Friday’s CTV News for Saskatoon has come to pass: The City of Saskatoon is gearing up for what could be a record-breaking snowstorm over the weekend, which may force residents to ‘stay home for a few days’ and could cause power outages.
Which we have today. After a couple of weeks of mild Indian summer warmth with temps around 10-14 C (50-55 F, give or take) a diverse weather system arrived in the night and fine snow began sifting down on us. The temp today has hovered below 0C or 32F, so a lot of the precipitation has liquefied. But new snow started this afternoon and now we’ve a fluffy white blanket.
Quite diverse from the balmy day yesterday. I was refilling my shallow basin of water for the sparrows that I have in front of our living room window and they took great delight in splashing in it. I probably won’t need to set water out for the birds for a good long while. Mind you, we really welcome this snow. It’s been so dry here for so long.
Two days ago I listened to a webinar about Scrivener writing programme and found it very interesting. It’s one huge organizational writing “notebook” package plus, storing your manuscript broken into scenes, all your reference material, imports and exports files, compiles your work as an e-book, etc. I see it comes complete with various “how to” tutorials. My husband is definitely interested in giving it a whirl.
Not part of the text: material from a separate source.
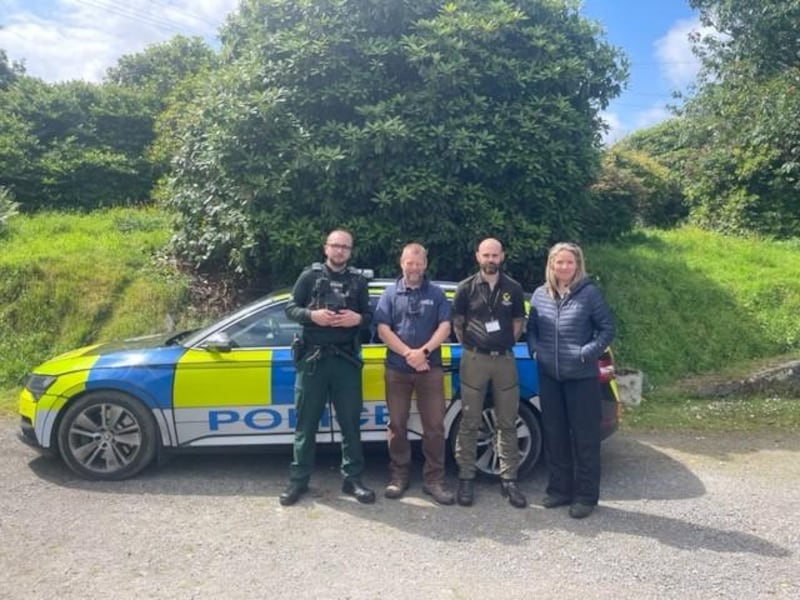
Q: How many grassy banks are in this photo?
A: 2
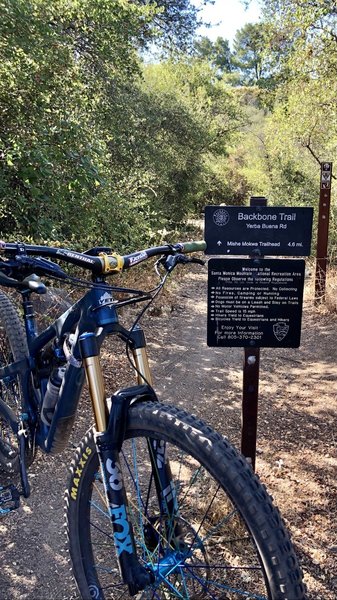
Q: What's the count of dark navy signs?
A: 2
Has anyone else out there tried it and did you like it?
Sandhill cranes again
as every autumn ever
float over our fields.
Exiles, always calling
their lost and lonely plaint.
Drifting, always searching
a place to rest, a scattering
of grain not gathered in.
Gleaning, always mourning,
like us, the coming chill.
Shadows of autumn
gliding, all too briefly,
over our land and gone.
We're left to mourn alone
the chilling, biting winds.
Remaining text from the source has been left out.